Daily briefs of the top news stories impacting Christians around the world.
In today's edition:
- Al Qaeda Banding With 'Like-Minded' Groups in Africa to Heighten Attacks
- Arizona Governor Signs Bill to Allow Bible Classes in Public Schools
- Attacked Turkish Pastor Joins in Memorials for Slain Christians
- Christian Parliamentarian Receives Death Threats in Pakistan
Al Qaeda Banding With 'Like-Minded' Groups in Africa to Heighten Attacks
The Nigerian Islamist group Boko Haram had been sporadically attacking police stations and people for years, but exploded into violence in 2012 with suicide bombings, car bombs and coordinated assaults soon after al Qaeda began backing the Nigerian radicals. Now, Nigeria could be heading for a civil war as Boko Haram's attacks on Christians have grown increasingly frequent and violent in an attempt to implement sharia law and create an Islamic state in Africa's largest nation. According to USA Today, some experts say this is an emerging strategy by al Qaeda to convert local rebellions across Africa into a global terror front against the West -- a rising danger that many have yet to comprehend. "This new jihadist nexus in Africa" is now being seen in Somalia and Mali, where al Qaeda is banding with local Islamist groups -- such as Somalia's al Shabaab -- to heighten attacks, said Max Boot of the Council on Foreign Relations. Ultimately, says International Christian Concern, the groups are uniting in an aim to eliminate Christians from their countries.
Arizona Governor Signs Bill to Allow Bible Classes in Public Schools
Arizona Gov. Jan Brewer has signed into law a bill allowing the establishing of elective classes that focus on the Bible and its influence on Western civilization, the Christian Post reports. House Bill 2563, sponsored by state Rep. Terri Proud, passed the state Senate last Thursday 21 to 9 and was signed by Brewer on Tuesday. According to the bill, "a school district or charter school may offer an elective course pertaining to how the Bible has influenced Western culture for pupils in grades nine through 12. A teacher who instructs a course offered under this section in its appropriate historical context and in good faith shall be immune from civil liability and disciplinary action." The Bible class elective would teach students, among other things, the contents and history of the Old and New Testaments and their influence on "laws, history, government, literature, art, music, customs, morals, values and culture." Arizona is the sixth state to pass such a law, joining Georgia, Oklahoma, Tennessee, Texas and South Carolina.

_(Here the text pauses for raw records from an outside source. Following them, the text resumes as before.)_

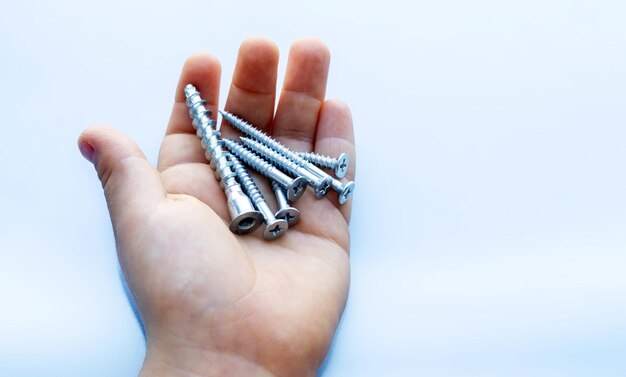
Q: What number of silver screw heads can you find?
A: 7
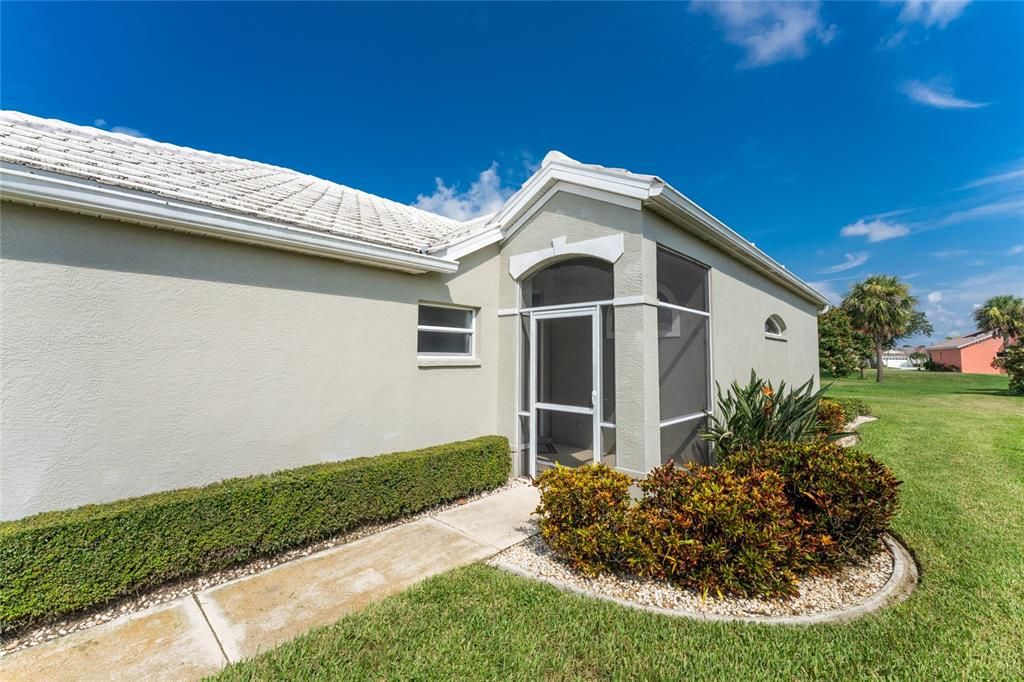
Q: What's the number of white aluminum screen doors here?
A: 1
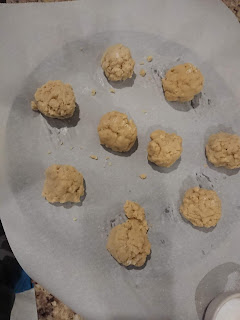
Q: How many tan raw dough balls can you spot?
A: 9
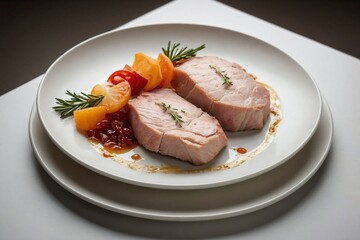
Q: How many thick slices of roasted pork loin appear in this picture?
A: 2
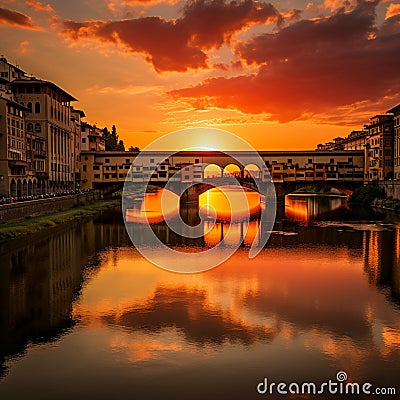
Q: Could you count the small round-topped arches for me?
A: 3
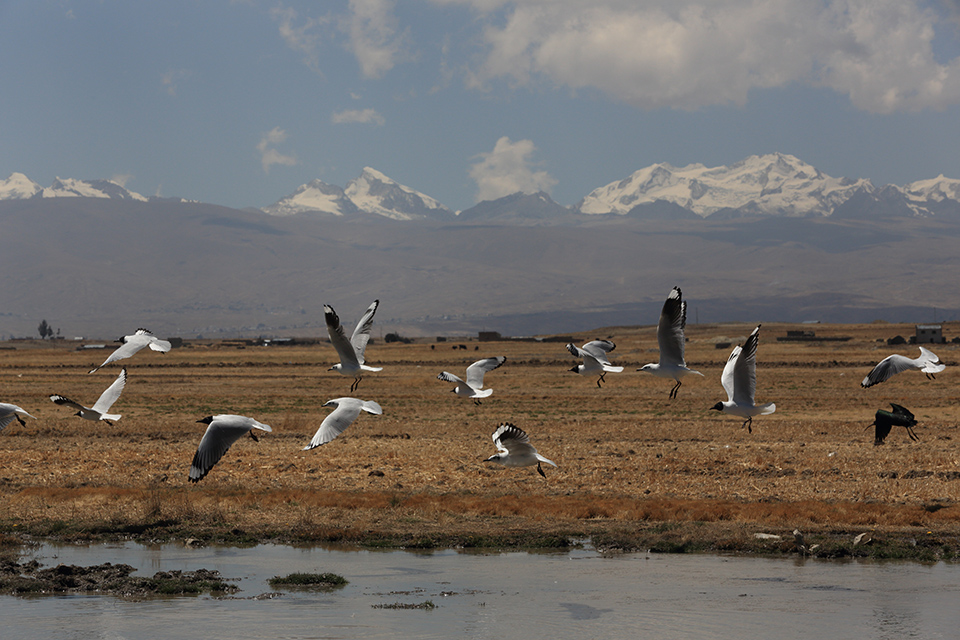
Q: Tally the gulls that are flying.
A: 12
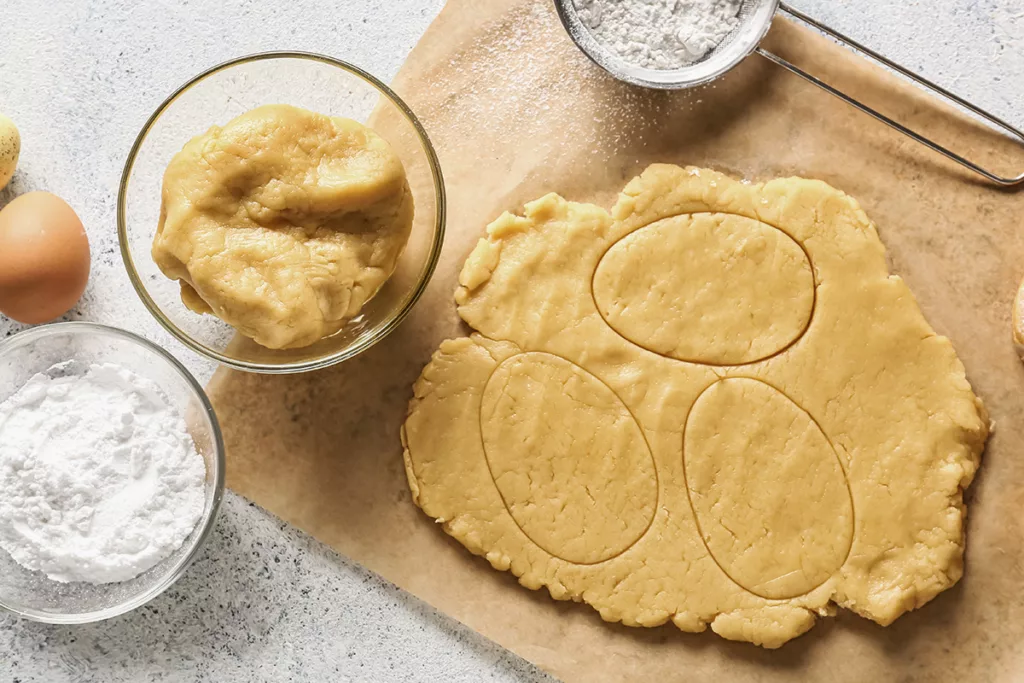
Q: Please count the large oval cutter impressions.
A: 3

Attacked Turkish Pastor Joins in Memorials for Slain Christians
After a memorial service for three Christians who were murdered in Malatya, Turkey five years ago, an Istanbul pastor who was attacked over Easter weekend said he had experienced hostility from Muslims nearly all his life, Compass Direct News reports. Semir Serkek, 58, said he personally knew the three Turkish converts to Christianity who were brutally murdered by five young men on April 18, 2007. "I looked at their fate with some envy, because they were young and I am old, but they left -- I have gone through many things," Serkek said. "But they were so young, so young." Serkek was alone at Grace Church on April 7 finishing preparations for Easter when four young men knocked on the door, demanded to enter and threatened to kill him if he didn't recite the Islamic testimony of faith. One of them kicked Serkek in the chest, casting him down the entrance steps to the ground. Serkek said he had known verbal abuse since childhood and especially since he began openly sharing his faith 35 years ago, but "this was the first time I was hit, so this was surprising and made me sad." This year, the U.S. Commission on International Religious Freedom recommended that Turkey -- home to about 4,500 Christian converts -- be designated a "Country of Particular Concern" for its long-term and systematic limitations on non-Muslim communities.
Christian Parliamentarian Receives Death Threats in Pakistan
Christian Pakistani parliament member Saleem Khursheed Khokhar, president of the All Pakistan Minorities Alliance in Sindh, has requested additional security after receiving death threats for speaking on behalf of the country's Christian community, the Pakistan Christian Post reports. In a security plea to the Interior Ministry of Pakistan, Khokhar wrote: "As you are aware, the important public officials and members of the provincial and national assemblies, even the provincial governors, are not safe and are victim of [Pakistan's] blasphemy law. Recently, the governor of Punjab, the Honorable Salman Taseer, was killed by one of the guard because he was favoring a Christian lady, namely Asia [Bibi], who has been sentenced to death on accusation of blasphemy of Prophet Muhammad." Khokhar went on to detail the threats to his life he received after speaking out for the rights of downtrodden Christians in Sindh, and requested that he be promptly given protection by the state.